══ Provided data

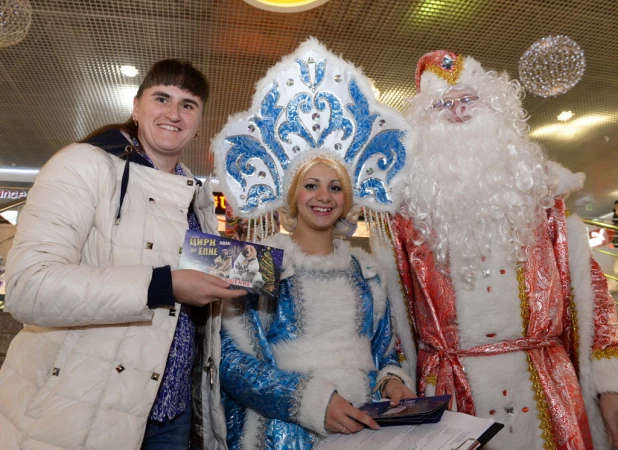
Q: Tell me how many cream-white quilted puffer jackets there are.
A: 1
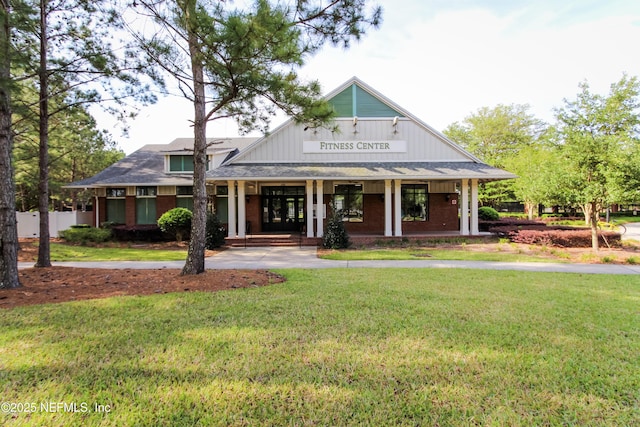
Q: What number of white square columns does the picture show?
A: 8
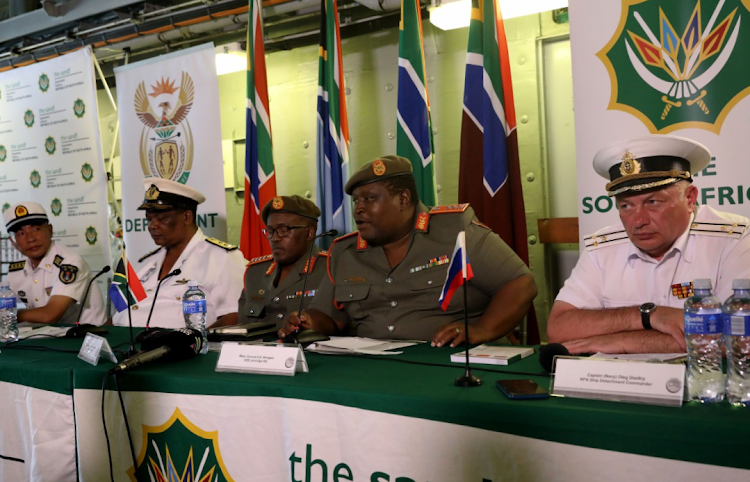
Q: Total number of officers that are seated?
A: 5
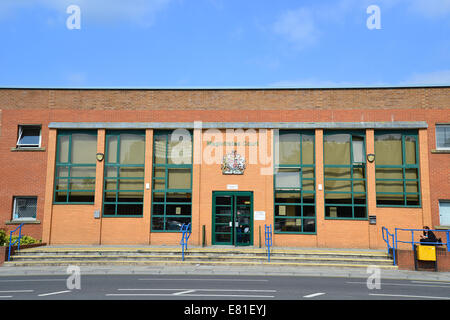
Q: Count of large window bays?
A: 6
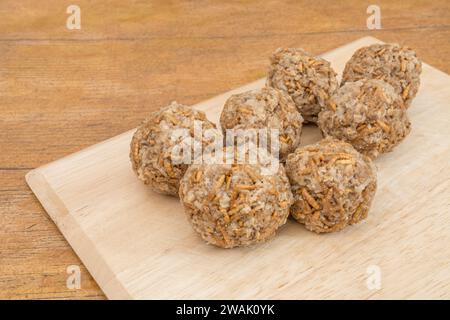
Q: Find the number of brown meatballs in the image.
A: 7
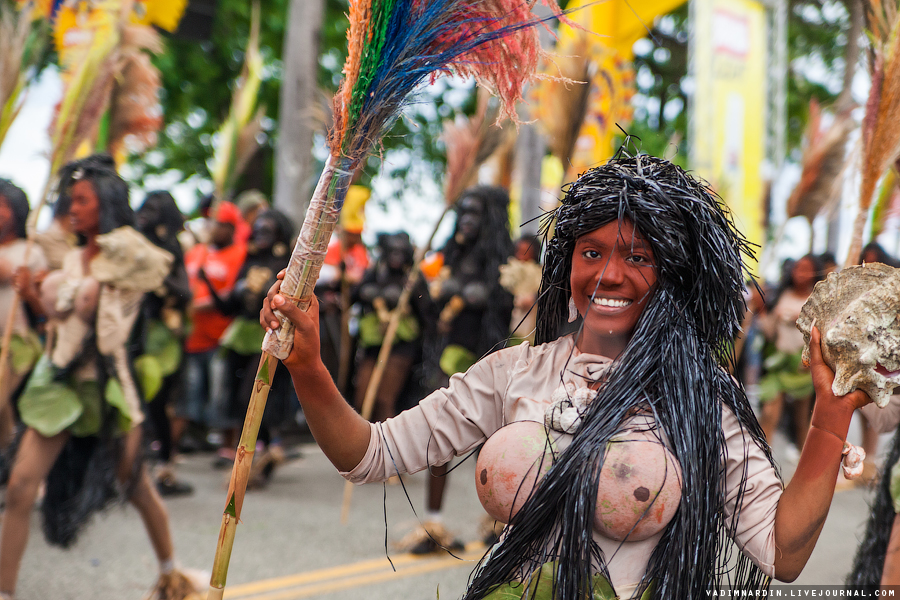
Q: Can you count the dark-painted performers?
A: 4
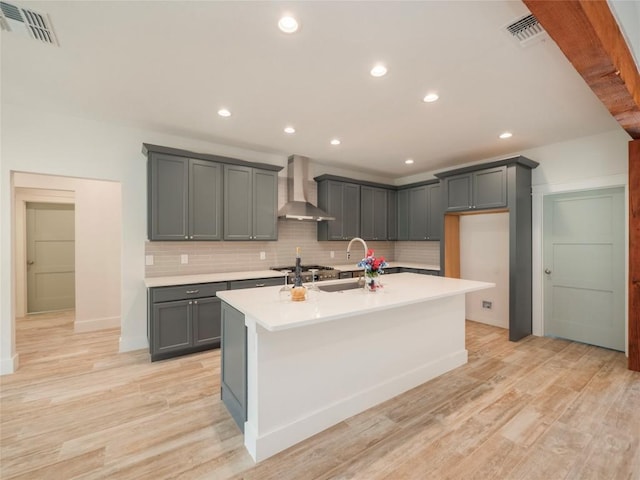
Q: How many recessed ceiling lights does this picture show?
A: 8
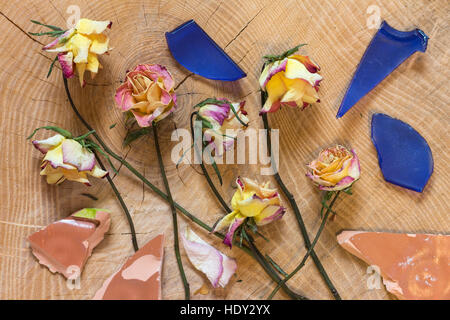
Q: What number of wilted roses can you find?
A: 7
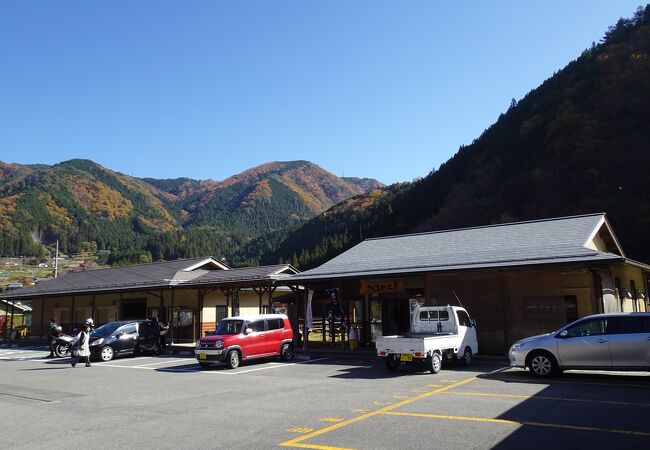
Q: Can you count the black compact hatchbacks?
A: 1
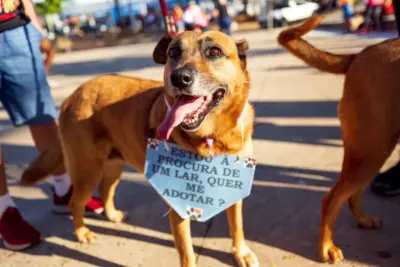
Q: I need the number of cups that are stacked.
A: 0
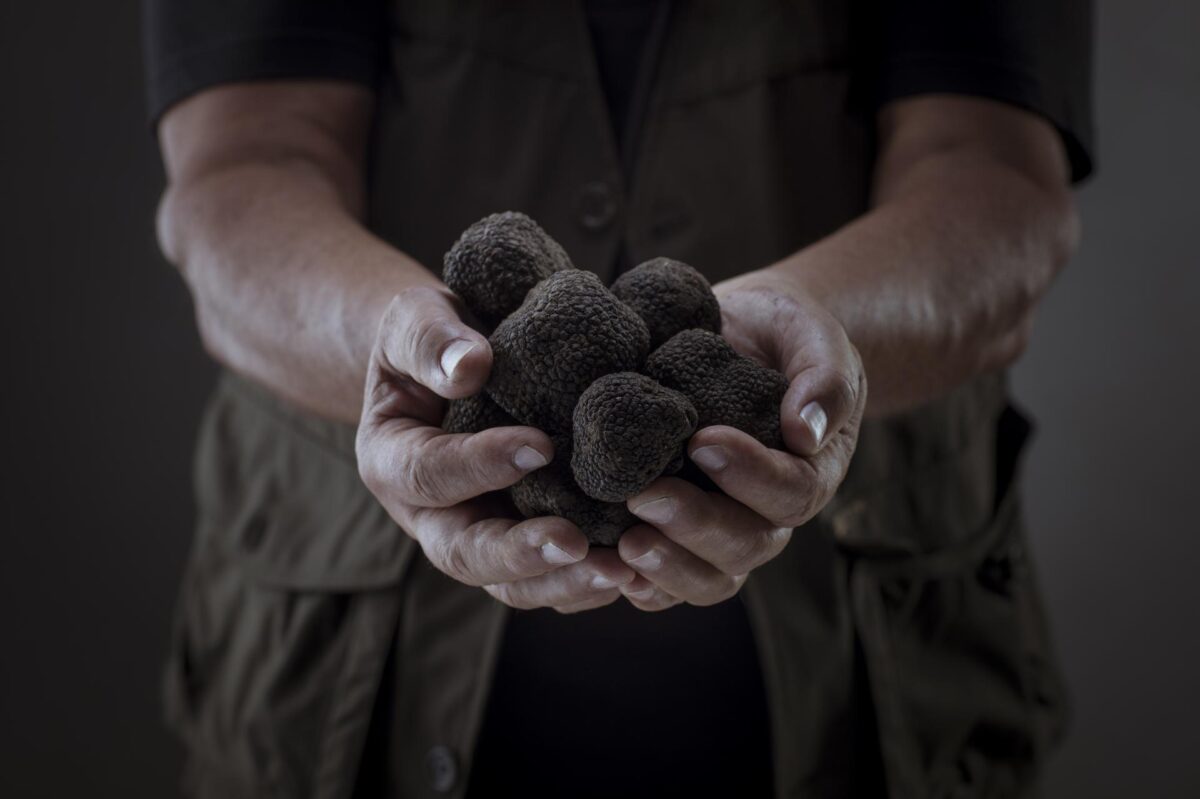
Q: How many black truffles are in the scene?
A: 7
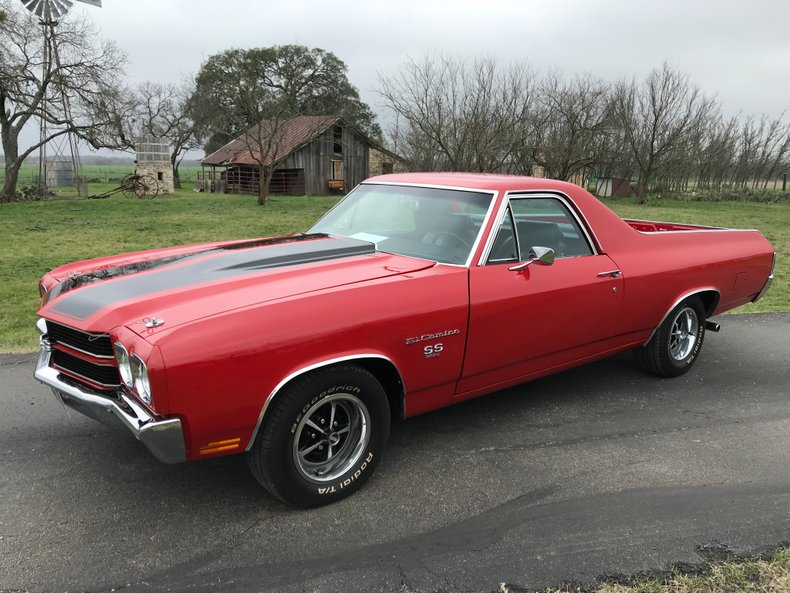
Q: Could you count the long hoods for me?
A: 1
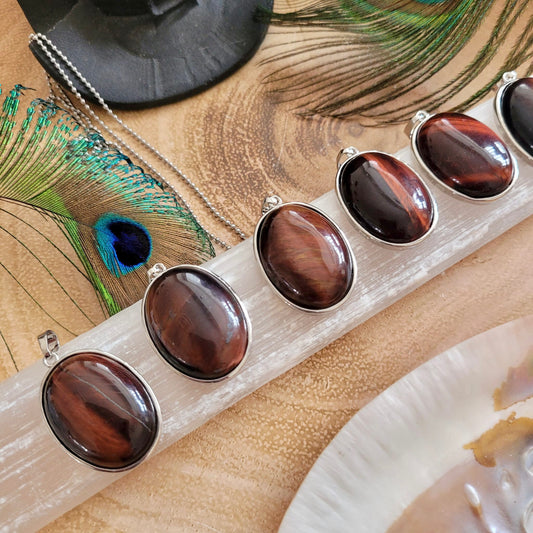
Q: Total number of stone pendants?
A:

════

__Problem to solve__: In the copy, include exactly the lines from the one with "Q: How many recessed" through the final line of the entries above, both ends counted, and no pictures.

__Finished exercise__:
Q: How many recessed ceiling lights does this picture show?
A: 8
Q: What number of wilted roses can you find?
A: 7
Q: Can you count the black compact hatchbacks?
A: 1
Q: I need the number of cups that are stacked.
A: 0
Q: How many black truffles are in the scene?
A: 7
Q: Could you count the long hoods for me?
A: 1
Q: Total number of stone pendants?
A:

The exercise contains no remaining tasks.